Connor gives his hand a quick shake and says, “Nice to meet you.” Giving Vick and me a quick once over, he notes, “Painting today?”
Vick smirks as he looks back at me. “Yeah, Demi joined me and my Uncle on a job. Though I think she got more paint on herself than the walls.”
“Looks that way,” Connor agrees though his eyes are staring at his bike. Maybe only because I know him well, it’s extremely obvious that he does not want to talk to Vick.
“Yeah, well, my walls still turned out better,” I joke.
Vick steps over the parts and approaches me. “You did a great job, hon,” he coos as he gives me a chaste kiss. Heat racks my body, embarrassment setting in. When Vick pulls away, Connor shakes his head and yanks a rag off the table next to him, wiping his hands. Suddenly, I just want to go. I just want to get as far away from Connor as possible.
“Care for a glass of wine before you go?” I offer as I move to exit the garage.
“Definitely,” Vick agrees enthusiastically.
“Don’t let her have too much,” Connor yells, causing me to turn, not understanding what he means. “Sometimes when she gets drunk she blacks out and can’t remember anything.”
Ouch.
Did my stomach just drop to the ground? Wow. Connor just took a shot at me. It’s the first time he’s acknowledged the night we kissed since I pretended to be so drunk I didn’t remember what happened. Now, he’s calling me out.
Right now?
Really?
I’m floored. I can’t even process this moment.

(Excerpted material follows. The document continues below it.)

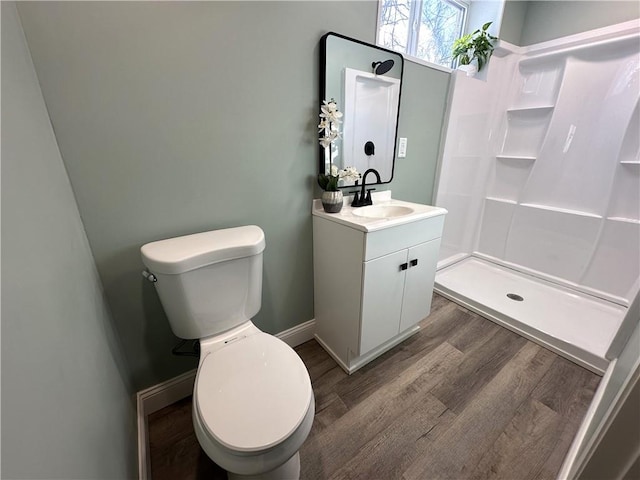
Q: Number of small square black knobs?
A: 2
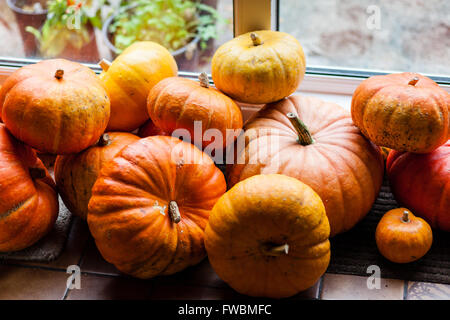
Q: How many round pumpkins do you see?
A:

“She seems like she handles herself pretty well,” Vick disagrees as he throws an arm over my shoulders.
“You two have a good night.” Connor snorts, ignoring him as he turns his back to us.
Looking down at me, paint spackled all over me, Vick smiles as he takes my hand and leads me inside to my kitchen. My heart is still hammering in my chest. Connor is mad at me. Now I know, for sure, I’ve hurt him—or at least made him angry. He just made it abundantly clear. But he’s with Roxy. How can he even have the audacity to be mad at me? At the sink, Vick wets a paper towel and brushes some of my hair from my face.

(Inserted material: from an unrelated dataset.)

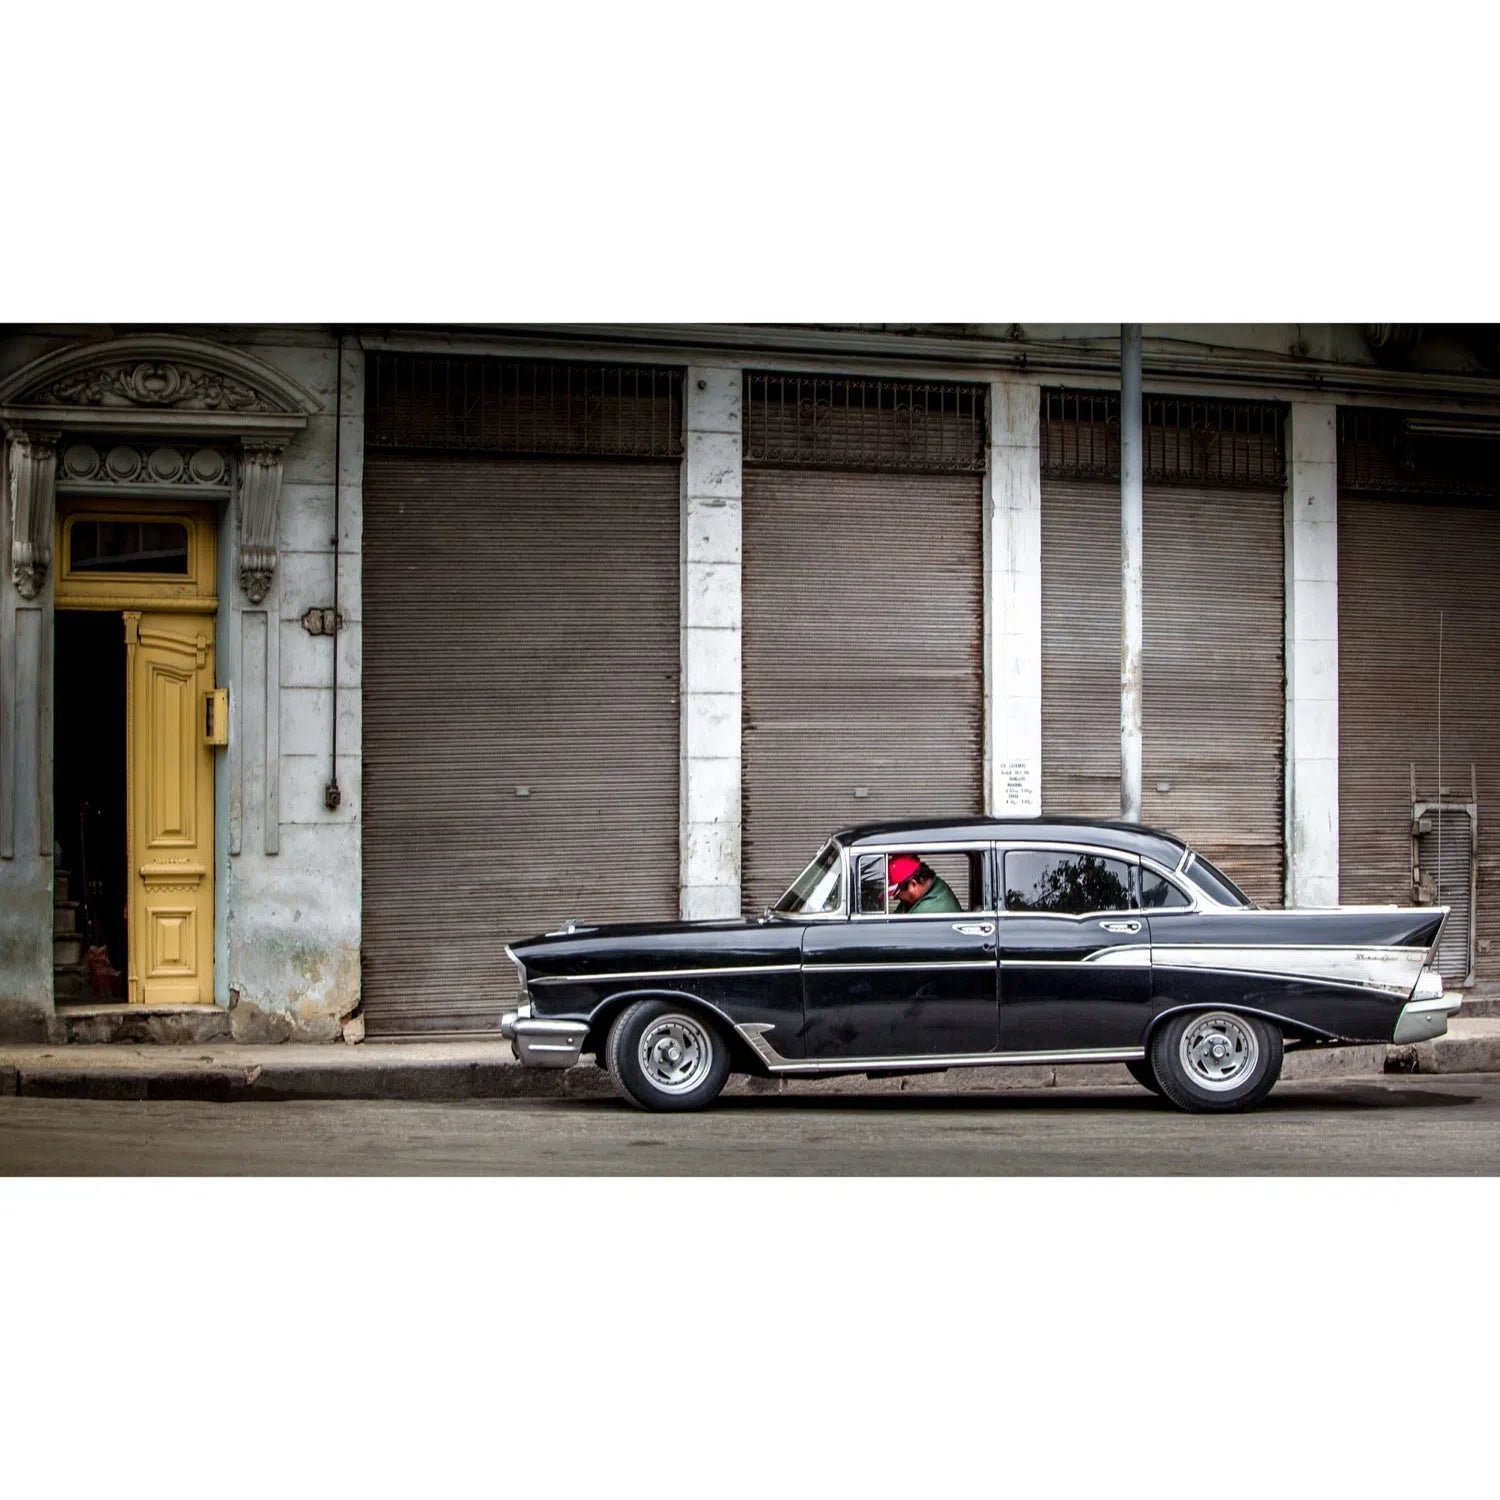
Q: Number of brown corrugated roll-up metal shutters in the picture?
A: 4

“Damn, you have some beautiful eyes, woman,” he groans as he dabs the napkin on my face. I force myself to smile at his compliment and try my best to shake thoughts of Connor.
“Yours are pretty nice, too,” I retort.
He stops dabbing and stares at me, our eyes locked, heat seeping up my body and blanketing my face. But I’m not embarrassed. I’m . . . turned on. These last few weeks have been incredible. Vick has been patient, attentive, and hasn’t once crossed a line with me. And although Connor and our heated . . . night still lingers in my mind. I can’t deny I’m attracted to Vick. But there is something . . . something I can’t put my finger on that keeps me from wanting to throw myself at him. I’m excited to see him every time we meet. I love his smile, and he always makes me laugh like crazy, but that feeling of . . . zha-zha-zsu is missing. When I fell in love with Blake, I craved him. He devoured my every thought. There wasn’t a night where he wasn’t the last thought to drift through my mind or a morning I awoke where he wasn’t the first thought to enter my mind. I was smitten. Maybe you only get that one time in your life? Maybe we are all only promised one true love? Maybe I’ll never feel that again?